### [EXERCISE INSTRUCTIONS]
Use the entries below to count the lines that hold the word "image"; answer with the number only.

### [EXERCISE DATA]
################

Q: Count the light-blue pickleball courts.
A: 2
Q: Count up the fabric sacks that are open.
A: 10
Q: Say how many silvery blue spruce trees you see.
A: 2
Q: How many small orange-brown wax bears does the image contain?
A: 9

################

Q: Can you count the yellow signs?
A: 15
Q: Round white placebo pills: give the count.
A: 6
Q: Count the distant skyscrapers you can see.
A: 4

################

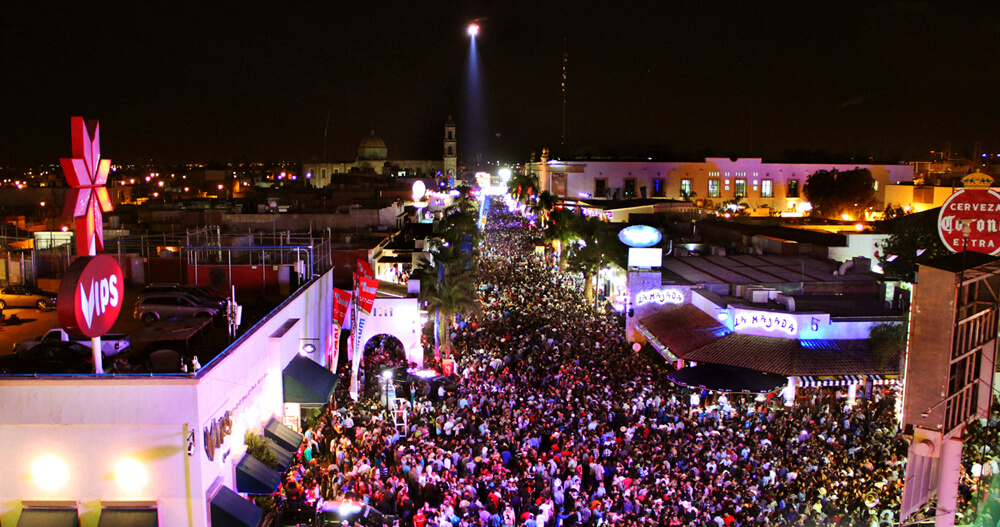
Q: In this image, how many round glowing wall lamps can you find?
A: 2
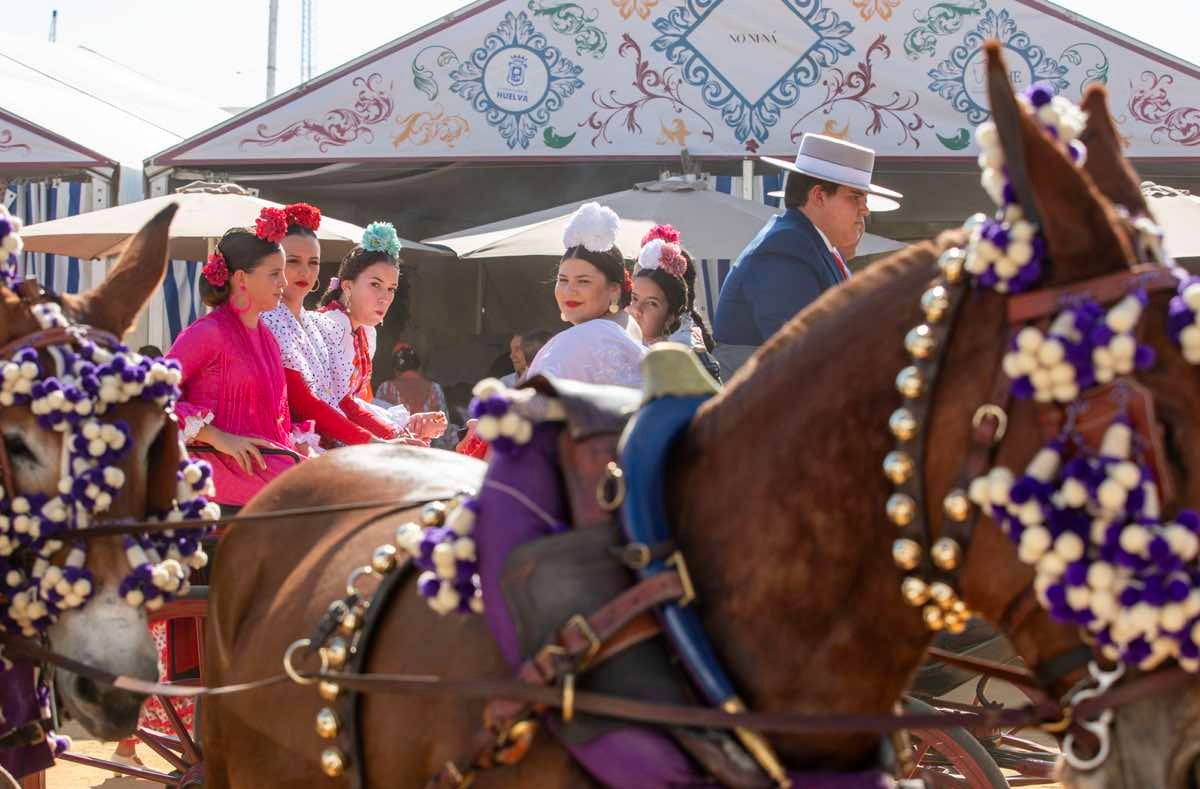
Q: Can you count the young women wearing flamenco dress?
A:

################

### [ANSWER TO THIS EXERCISE]
2